2. Ive never done this so tell me if im correct, in theory? sanitize the flask. add proper amount of water. boil. add proper amount of DME. bring to room temp. add yeast. let sit on stirplate for 24-36hrs, at room temp with foil on top. put in fridge until use, or add to room temp wort?

3. I was going to try washing this yeast after fermentation as well. Simply pour the yeast cake into mason jars and use again? is it that simple?
 
1. Yeastcalc.com has a calculator for water and dme amounts. Just put desired OG for your starter and how many liters and it will calculate how much water and dme to use

2. You don't need to sanitize the flask if it is made out of borosilicate and you are boiling it directly on your stove. You do need to make sure it is cleaned before each use though. The rest of your process is pretty spot on. I usually mix the dme and water with a whisk in a large bowl and the pour it in the flask through a funnel. Don't forget foam control for large starters. They can boil over fairly easily. Yeast nutrient isn't a bad idea either. I add both when in mixing the dme and water in the bowl. They aren't necessary for a starter but they can help.

3. Hopefully someone else will chime in with their 2 cents for washing (I don't wash). There is also a sticky about washing in the fermentation forum
 
I have never used thos site but I always do a 1 ltr starter for all my ales. just add the dme and water to your flask and boil it. cover it and cool it down in a water bath and pitch your yeast when there the same temp. I prefer to let my starter go until there done (5 days or so) and then crash em. Then pour off most of the old beer, swirl and add to the fermenter.
the basics of yeast washing. https://www.homebrewtalk.com/f163/yeast-washing-illustrated-41768/
 
Glynn said:
I have never used thos site but I always do a 1 ltr starter for all my ales. just add the dme and water to your flask and boil it. cover it and cool it down in a water bath and pitch your yeast when there the same temp.

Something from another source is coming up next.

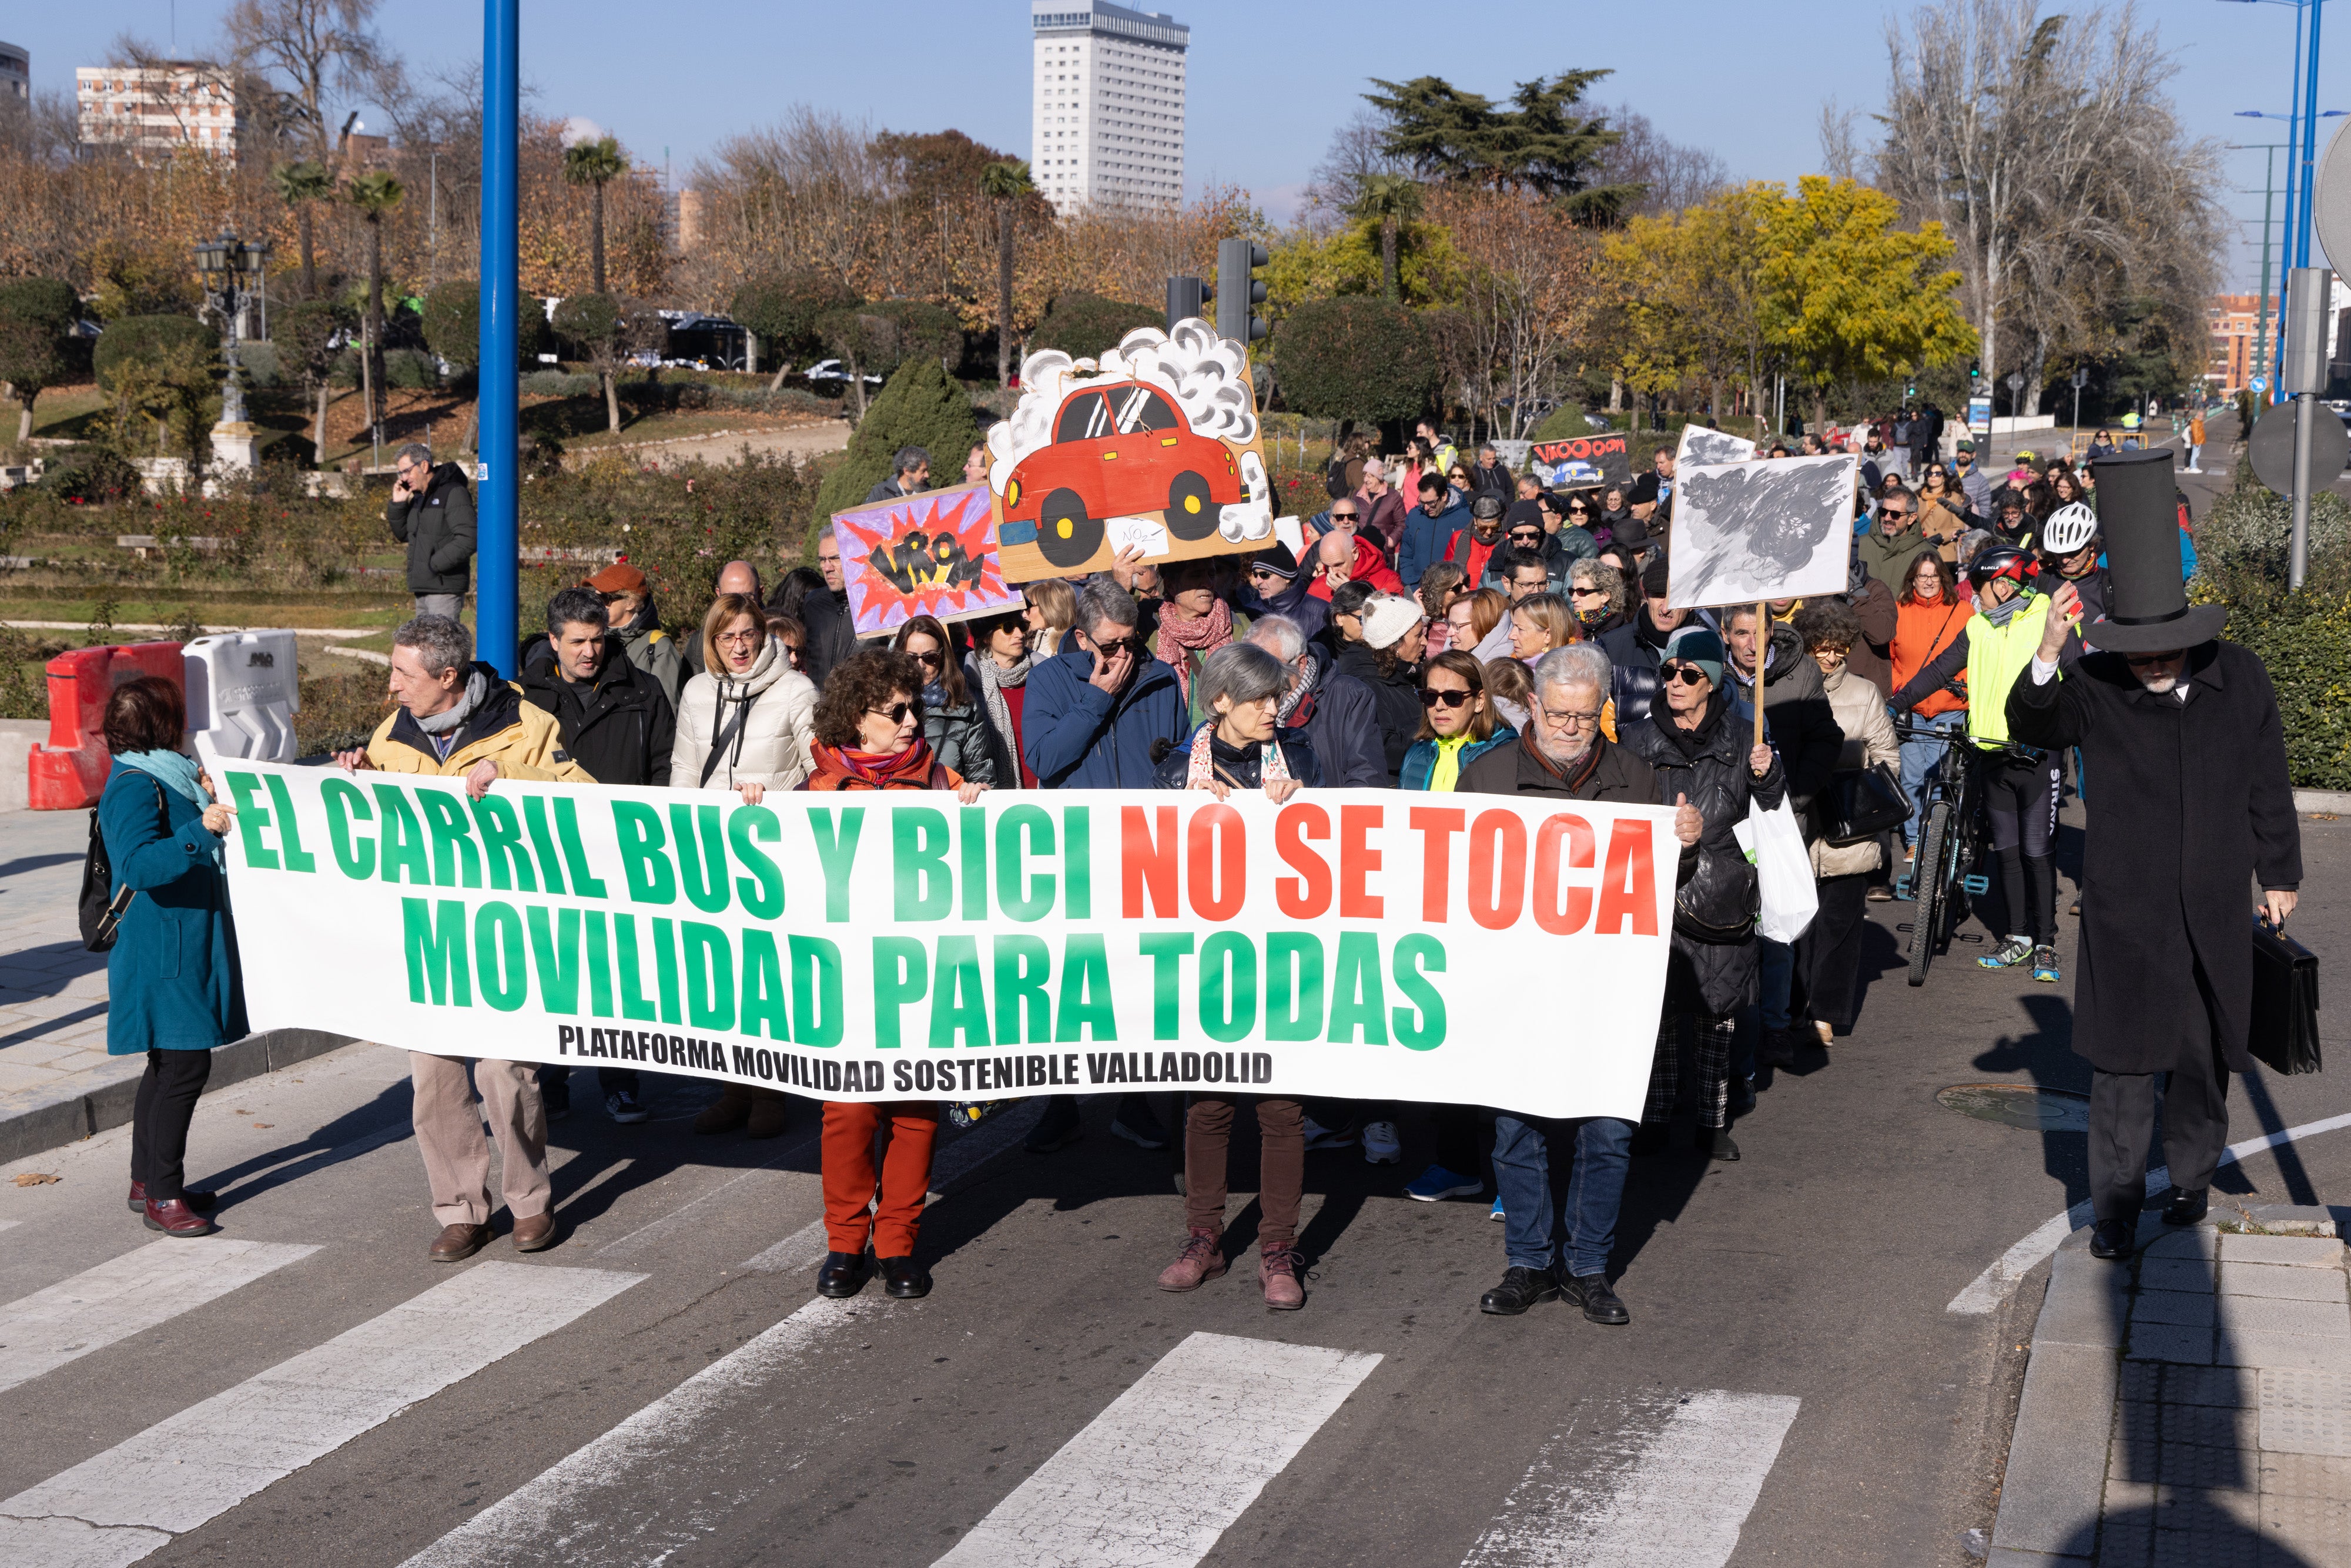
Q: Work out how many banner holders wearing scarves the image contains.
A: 5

I prefer to let my starter go until there done (5 days or so) and then crash em. Then pour off most of the old beer, swirl and add to the fermenter.
the basics of yeast washing. https://www.homebrewtalk.com/f163/yeast-washing-illustrated-41768/

24-36 hrs is fine. I wouldn't let it go for 5 days. They are done fermenting after 24 hours anyway. I've taken a gravity reading to test it. Keeping them awake for longer will burn through their reserves. If u aren't going to chill you can pitch at 18-24 hrs. If u are going to chill then let it finish at about 24-36 hrs and then chill.
 
Www.yeastcalc.com

Plug int the gravity and date of pack. Select your method of stirring-use K.troester for stir plate. Select size of starter and if the number is green that's the size you need, otherwise add another step.

The small box on the left will tell you how much DmE you need.

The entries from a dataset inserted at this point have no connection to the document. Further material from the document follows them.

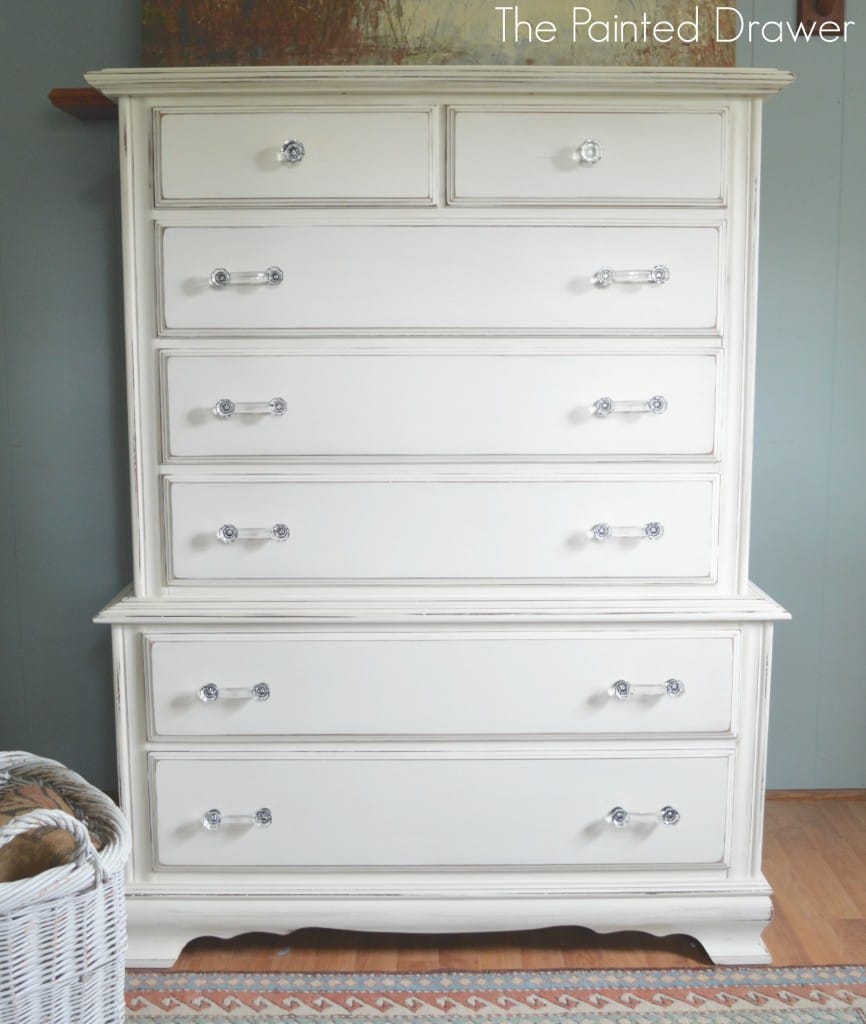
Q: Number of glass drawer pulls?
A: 12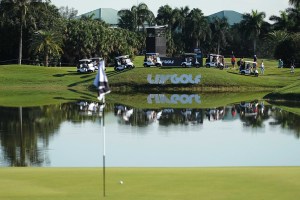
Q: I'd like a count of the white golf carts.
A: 7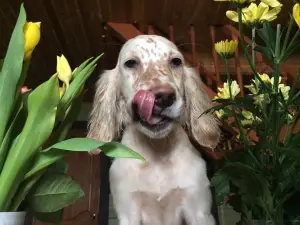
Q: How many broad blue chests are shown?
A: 0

You first weigh out the DME and add to flask, then fill with water up to desired volume and mix it up, then boil, chill, pitch yeast and shake/stir plate.

Allow 18-24 hours to ferment out, refrigerate, decant and pitch. Or perform second step if necessary
 
24-36 hrs is fine. I wouldn't let it go for 5 days. They are done fermenting after 24 hours anyway. I've taken a gravity reading to test it. Keeping them awake for longer will burn through their reserves. If u aren't going to chill you can pitch at 18-24 hrs. If u are going to chill then let it finish at about 24-36 hrs and then chill.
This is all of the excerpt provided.